La « Marche des vivants » a eu lieu le 5 août. Non, il ne s’agit pas de Juifs qui défilent en pèlerinage au camp d’extermination d’Auschwitz, événement auquel on associe habituellement le nom « Marche des vivants ». Il s’agit d’une manifestation de personnes âgées, rescapées du génocide, qui ont défilé à Jérusalem entre la Knesset et le bureau du Premier ministre.
Ce n’était pas une des nombreuses commémorations officielles de la Shoah en Israël, mais bien une manifestation revendicative où les marcheurs ont exprimé leurs doléances devant les autorités israéliennes.
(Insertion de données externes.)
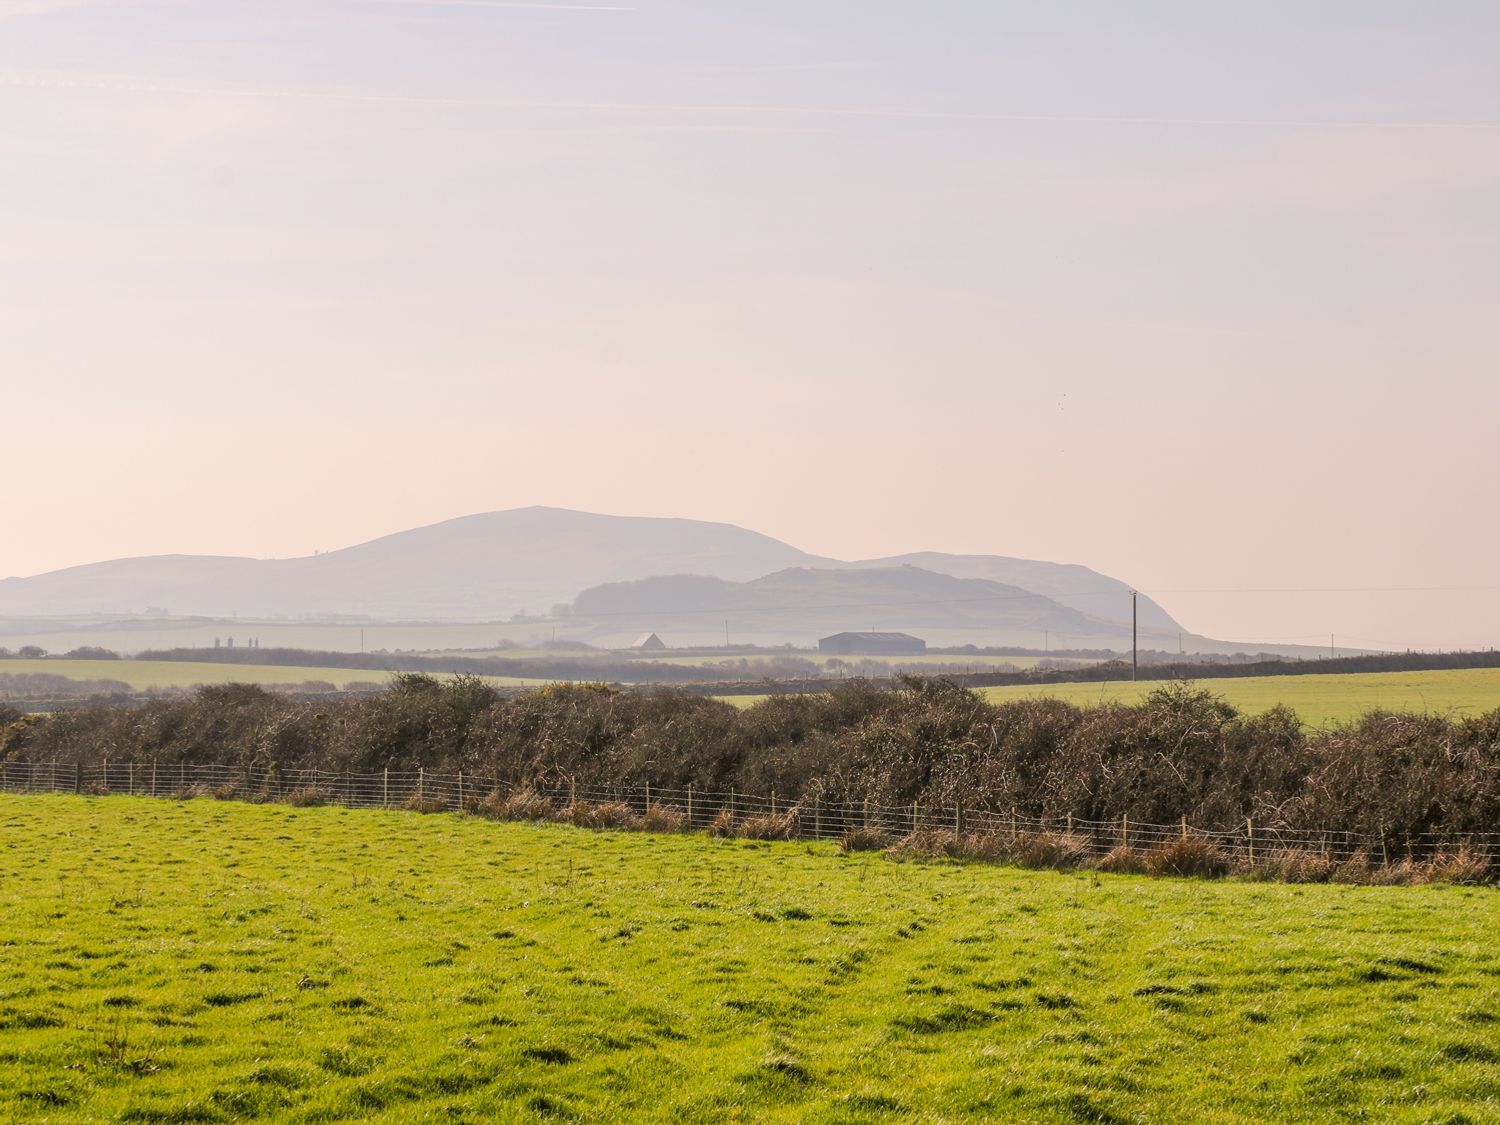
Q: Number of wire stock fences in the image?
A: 1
En clair, quelques 240 000 Israéliens âgés, survivants du génocide, ont poussé un cri de colère contre le gouvernement Olmert qui leur propose une augmentation mensuelle ridicule de 15 euros à leur maigre pension. « L’État hébreu », créé au lendemain de la Seconde guerre mondiale, prétend représenter les Juifs du monde entier.
À ce titre il a déjà reçu des milliards d’euros de l’Allemagne, qui verse encore des indemnisations à Israël, même si le gouvernement allemand actuel ne peut d’aucune manière être comparé au régime nazi, ni confondu comme héritier politique du nazisme.
Qu’en est-il de cet argent aujourd’hui ? Une bonne partie est sans doute perdue dans le gouffre du déficit budgétaire israélien, creusé par des dépenses militaires et des coûteux projets de colonisation dans les Territoires palestiniens. Il reste donc peu d’argent pour les plus démunis, y compris pour des rescapés de la Shoah, dont la plupart vivent en dessous du seuil de la pauvreté.
Les autorités israéliennes proposent d’étaler sur quatre ans l’augmentation des indemnités. Au cours d’une conférence de presse à Jérusalem le 4 août, Ruth Tatarko, une des rescapées, a dit d’une voix tremblante : « Le gouvernement nous traite comme si nous étions un fardeau et mise sur une solution biologique du problème ».
En effet, d’ici quatre ans, bon nombre de ces personnes âgées ne seront plus de ce monde. Nathan Dor, porte-parole d’une des associations qui a organisé la marche à Jérusalem, a enchaîné : « D’ici 2011, la moitié d’entre nous aura disparue » s’indigne-t-il.
Outre des paiements versés à Israël, Berlin indemnise aussi directement les victimes du génocide qui résident encore sur son sol, et il n’est pas le seul gouvernement européen à le faire. Les rescapés israéliens soulignent à titre d’exemple que l’Allemagne, mais aussi la France et les Pays-Bas, indemnisent mieux leurs citoyens survivants de la Shoah que « l’État juif ». Pour les Israéliens, ce constat est douloureux. À noter par ailleurs que la majorité des rescapés du génocide hitlérien ne vit pas en Israël, mais en Europe et en Amérique.
L’affirmation des manifestants israéliens a été confirmée par un reportage accablant sur les conditions de vie des survivants, diffusé sur la deuxième chaîne privée de la télévision israélienne. Un coup dur pour les rescapés, mais aussi pour les fondements de la société israélienne elle-même, qui se veut le dernier refuge contre l’antisémitisme et le champion dans la défense des intérêts juifs dans le monde. Le sort qu’il réserve aux survivants des camps d’extermination constitue une révélation cynique sur les véritables priorités de Tel-Aviv.